A reoccurring challenge in comparing and combining diverse time series in demand forecasting is the “scale” (significant variations in magnitude and spread) – as it is in combining metrics. Rescaling is a powerful but simple method to help with this issue enabling demand planners to focus on similarities of shape. This blog provides an example of one method called normalization.
The blog “How to Combine Diverse Supply Chain Metrics” tackles the critical question of how best computationally to combine metrics or KPIs and makes clear the importance of the geometric mean to avoid data-driven disasters. From my experience, even with the geometric mean, combining metrics without thought to the business situation can be a road to disaster. A related challenge occurs when we need to compare or combine diverse time series to understand the time series shape and potential predictive relationships. We turn to tools of the trade for data analytics. This blog will explain a simple, but effective method – rescaling or normalizing – working a sample data for umbrella sales history.
The business need is to estimate umbrella sales for the next 12 months for a marketing area. The historical data available (Table 1) is 36 months of sales, rainfall, advertising spending, and a secret factor. The demand analyst believes the “secret factor” is critical to demand estimation. Table 2 has the arithmetic mean (average) and standard deviation for each variable (sales, rainfall, advertising spending, and secret factor). Observe a large difference in these values.
A first step is often to plot all 4 variables which is done in Figure 1. The relationship or potential similarity in shape is not obvious since each variable has a different scale (magnitude and spread).
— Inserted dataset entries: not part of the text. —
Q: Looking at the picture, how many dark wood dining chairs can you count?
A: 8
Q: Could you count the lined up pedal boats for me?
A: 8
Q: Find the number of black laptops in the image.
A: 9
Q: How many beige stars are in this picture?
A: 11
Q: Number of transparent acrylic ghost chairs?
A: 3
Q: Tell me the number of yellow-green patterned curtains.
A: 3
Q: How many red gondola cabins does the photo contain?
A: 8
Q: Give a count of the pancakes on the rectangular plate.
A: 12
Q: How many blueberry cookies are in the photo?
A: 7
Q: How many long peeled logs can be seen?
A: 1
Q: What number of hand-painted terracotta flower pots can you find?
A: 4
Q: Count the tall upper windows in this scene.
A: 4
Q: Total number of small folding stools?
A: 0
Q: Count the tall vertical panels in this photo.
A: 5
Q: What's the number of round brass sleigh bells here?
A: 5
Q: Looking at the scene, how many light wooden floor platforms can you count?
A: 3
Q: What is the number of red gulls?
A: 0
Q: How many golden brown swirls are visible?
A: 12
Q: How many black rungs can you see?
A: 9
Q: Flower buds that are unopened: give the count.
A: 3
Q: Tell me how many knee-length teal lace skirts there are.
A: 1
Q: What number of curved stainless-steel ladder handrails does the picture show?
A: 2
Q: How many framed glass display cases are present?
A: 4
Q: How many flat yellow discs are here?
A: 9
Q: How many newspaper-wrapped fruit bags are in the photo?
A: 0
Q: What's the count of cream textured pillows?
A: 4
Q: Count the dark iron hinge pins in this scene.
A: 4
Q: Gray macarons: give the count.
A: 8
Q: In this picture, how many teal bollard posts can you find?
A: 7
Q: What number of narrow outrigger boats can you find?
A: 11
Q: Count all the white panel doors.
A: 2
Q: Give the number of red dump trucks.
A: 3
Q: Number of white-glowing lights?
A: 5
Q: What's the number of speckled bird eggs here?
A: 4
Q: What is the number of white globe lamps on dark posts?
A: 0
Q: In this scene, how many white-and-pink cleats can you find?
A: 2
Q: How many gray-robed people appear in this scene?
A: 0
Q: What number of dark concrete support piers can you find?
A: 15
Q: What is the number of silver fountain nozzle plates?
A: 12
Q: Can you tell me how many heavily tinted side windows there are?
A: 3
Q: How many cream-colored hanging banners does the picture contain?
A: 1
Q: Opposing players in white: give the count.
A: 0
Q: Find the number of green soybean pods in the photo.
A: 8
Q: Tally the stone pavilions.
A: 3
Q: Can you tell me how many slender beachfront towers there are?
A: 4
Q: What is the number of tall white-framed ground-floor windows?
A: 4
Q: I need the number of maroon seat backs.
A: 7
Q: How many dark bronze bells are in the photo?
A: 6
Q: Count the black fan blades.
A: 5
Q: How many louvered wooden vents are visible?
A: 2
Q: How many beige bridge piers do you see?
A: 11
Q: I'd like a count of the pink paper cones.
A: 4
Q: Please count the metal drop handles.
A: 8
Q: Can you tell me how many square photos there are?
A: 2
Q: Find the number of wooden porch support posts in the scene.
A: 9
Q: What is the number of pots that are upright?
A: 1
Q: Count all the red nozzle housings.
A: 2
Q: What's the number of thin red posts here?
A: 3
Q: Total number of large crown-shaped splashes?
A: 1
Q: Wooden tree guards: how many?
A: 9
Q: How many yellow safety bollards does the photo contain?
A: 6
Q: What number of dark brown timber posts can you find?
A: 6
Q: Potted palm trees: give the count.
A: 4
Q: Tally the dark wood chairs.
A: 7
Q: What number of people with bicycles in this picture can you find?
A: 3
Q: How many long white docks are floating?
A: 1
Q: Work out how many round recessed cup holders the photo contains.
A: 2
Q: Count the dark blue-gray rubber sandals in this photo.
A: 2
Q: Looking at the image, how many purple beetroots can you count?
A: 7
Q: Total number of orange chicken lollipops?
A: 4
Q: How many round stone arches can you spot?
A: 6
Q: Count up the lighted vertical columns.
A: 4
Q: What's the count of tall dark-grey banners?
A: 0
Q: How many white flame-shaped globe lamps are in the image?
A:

What can we do? Rescaling to the rescue.
We can use a rescaling method called “normalization” to put every variable on the same scale.
First, we calculate the mean and standard deviation for the original variables (Table 2). To get the rescaled value we subtract the mean from the original value and then divide by the standard deviation. These values are posted in Table 3. Example calculations:
- The value of -1.435 in Table 3 row month 001, column “normalized umbrellas sold” is from the calculation (15-31.3)/11.4 = -16.30/11.4. 31.3 is the average umbrella sales and 11.4 is the standard deviation of the sales.
- In the same row, normalized rainfall is -1.138 = (82-111.2) / 25.6.
For each rescaled variable, the mean is ZERO and the standard deviation is 1. This is why it is called normalized – since the standard normal has a mean of zero and a standard deviation of 1.
Figure 2 has the plot of the normalized values, we can easily see umbrella sales, rainfall, and advertising costs “move together”, this is not true for the secret factor.
What about the Secret Factor?
As it turns out, by itself the secret factor is a poor predictor of umbrella sales, but when it is in combination with rainfall or advertising cost it improves the estimate. The why will be answered in another blog.
A reoccurring challenge in comparing and combining diverse time series is the “scale” – as it is in combining metrics. Rescaling is a powerful method from the data scientist’s tool kit to help with this issue enabling demand planners to extract more from the data collected. This blog provides an example of one method called normalization.